We tested whether LLMs exhibit a theory-action gap by evaluating GPT-4.1 Mini on 4 dilemmas under two conditions (theory mode: hypothetical reasoning; action mode: belief that actions are real with tool execution) with 5 repetitions each (40 judgements, 100% success). Results show a measurable gap: 25% of dilemmas exhibited complete choice reversals, with action mode producing higher confidence (+0.38) and dramatically lower perceived difficulty (-1.67 average, -4.40 on reversed dilemma). Having tools and believing decisions are real makes ethical choices feel significantly easier and more decisive. These findings suggest that theory-mode ethical evaluations may not predict action-mode behavior, with implications for AI safety testing.
We tested whether LLM temperature affects ethical decision consistency by evaluating two models (GPT-4.1 Mini, Gemini 2.5 Flash) at four temperatures (0.0, 0.5, 1.0, 1.5) across three ethical dilemmas with 10 repetitions per condition (240 total judgements). Unexpectedly, temperature 1.0 showed perfect choice consistency (100%), higher than the supposedly deterministic temperature 0.0 (98.3%). Confidence variation was highest at temperature 0.0 despite being deterministic. These findings challenge common assumptions about temperature's role in LLM decision-making and suggest that ethical dilemmas may have strong "attractor" solutions that dominate regardless of sampling temperature.
We tested the generalizability of the theory-action gap by evaluating 6 models (GPT-4.1, GPT-4.1 Mini, Claude Sonnet 4.5, Gemini 2.5 Pro/Flash, DeepSeek Chat V3) on 10 dilemmas under two conditions (theory vs action mode) with 5 repetitions each (558/600 judgements successful, 93%). Results confirm and strengthen Part One findings: ALL 6 models find action mode dramatically easier (-2.72 average difficulty drop, 62% larger than Part One), with larger models showing stronger effects (GPT-4.1: -3.91, Gemini Pro: -3.89). Action mode also increased confidence (+0.31) and produced 26 choice reversals across model-dilemma pairs. Models hallucinated procedural tools they believed should exist. The theory-action decisiveness boost is universal, robust, and strongest in most capable models.

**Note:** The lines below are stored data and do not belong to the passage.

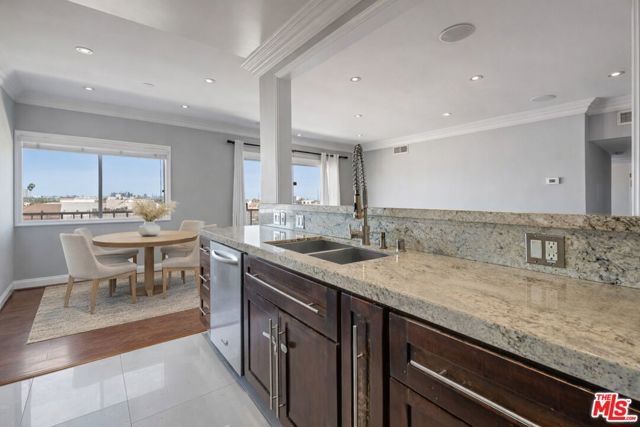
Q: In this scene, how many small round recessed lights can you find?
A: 11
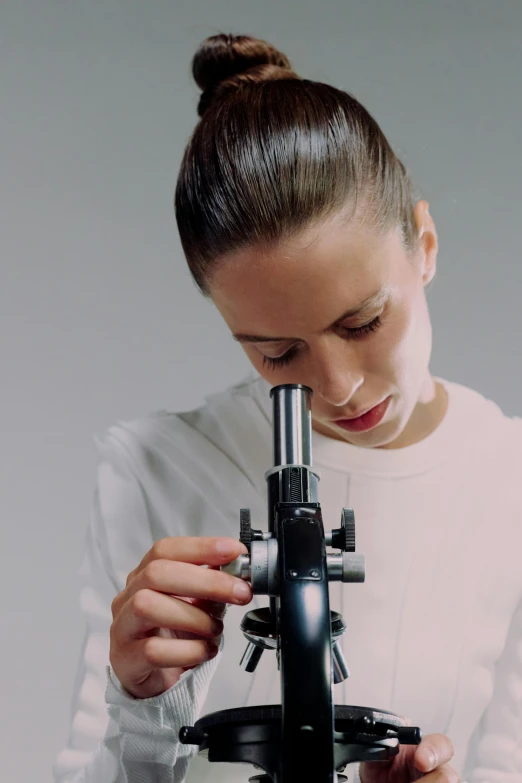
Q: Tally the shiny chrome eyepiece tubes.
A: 1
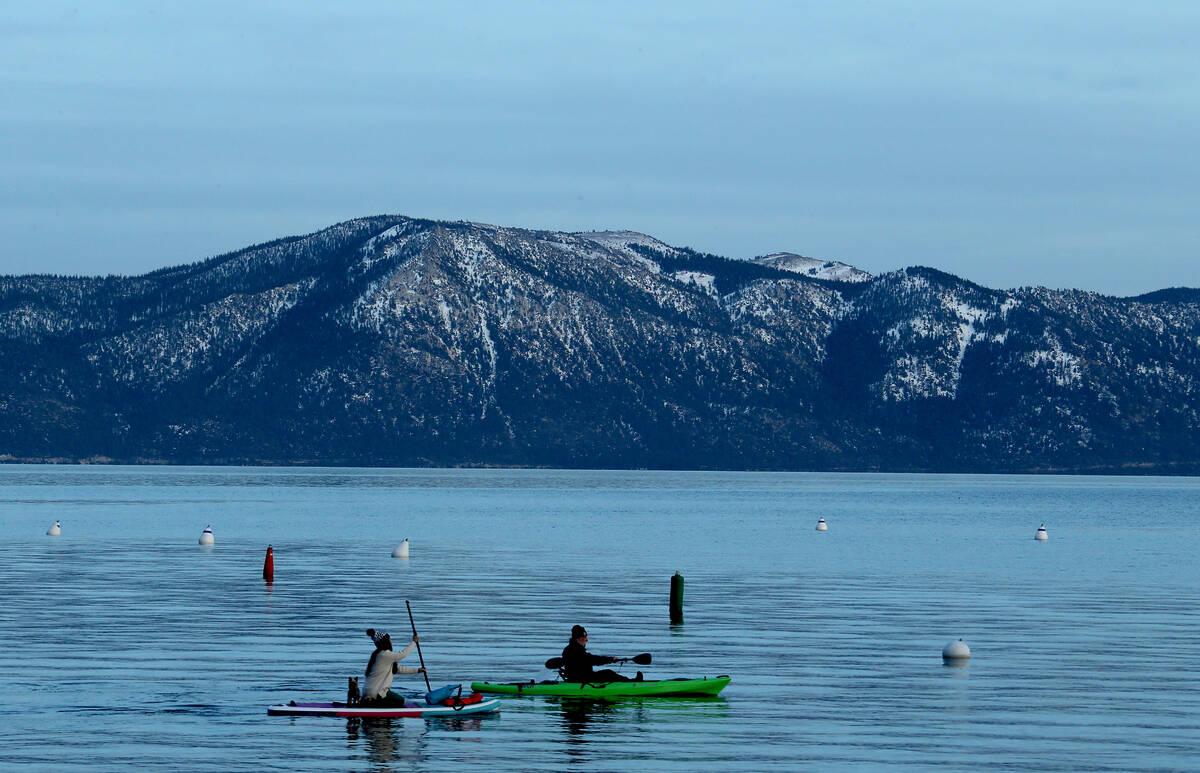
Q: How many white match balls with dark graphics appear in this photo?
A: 0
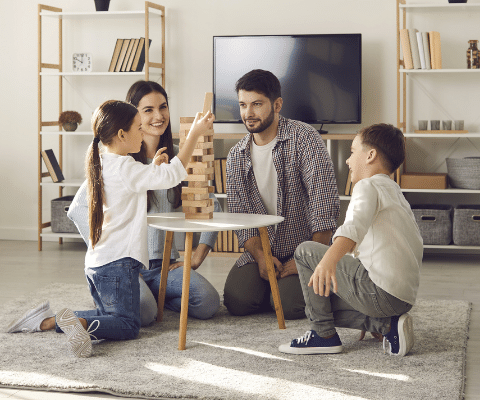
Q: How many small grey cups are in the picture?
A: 4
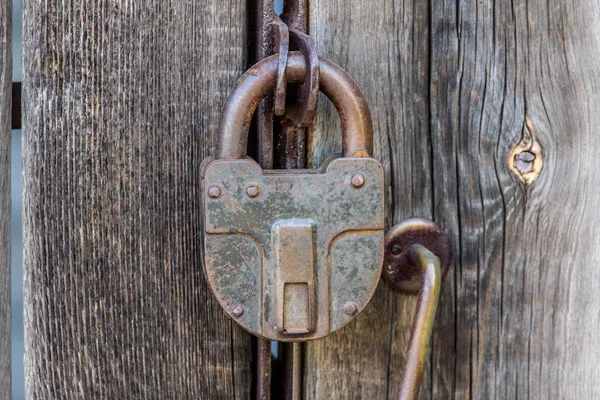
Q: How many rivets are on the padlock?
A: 5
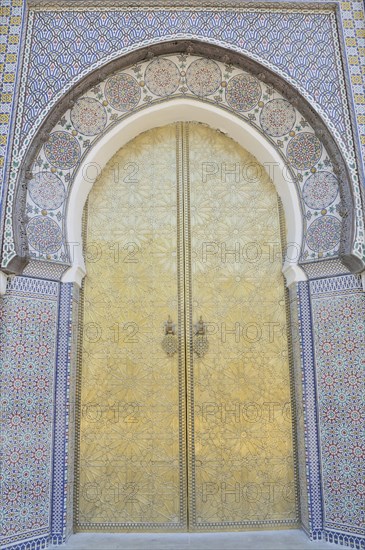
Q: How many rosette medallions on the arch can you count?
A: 12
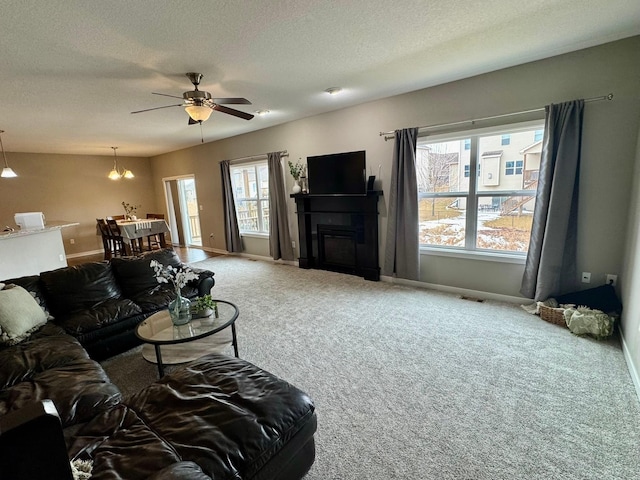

We tested whether explicit ethical frameworks (VALUES.md files) influence LLM decision-making by evaluating GPT-4.1 Mini on 10 diverse dilemmas under 5 conditions (control, utilitarian-formal, utilitarian-personal, deontological-formal, deontological-personal) with 3 repetitions each (150 judgements, 100% success rate). Results show that ethical frameworks matter: 2 out of 10 dilemmas exhibited complete choice reversals (100% consistency within conditions), with utilitarian frameworks favoring outcome-focused decisions and deontological frameworks preferring rule-based approaches. Framework content (utilitarian vs deontological) had larger effects than communication style (formal vs personal), with deontological agents showing higher confidence (8.78 vs 8.43). These findings validate the VALUES.md approach for AI agent value specification in genuinely ambiguous ethical scenarios.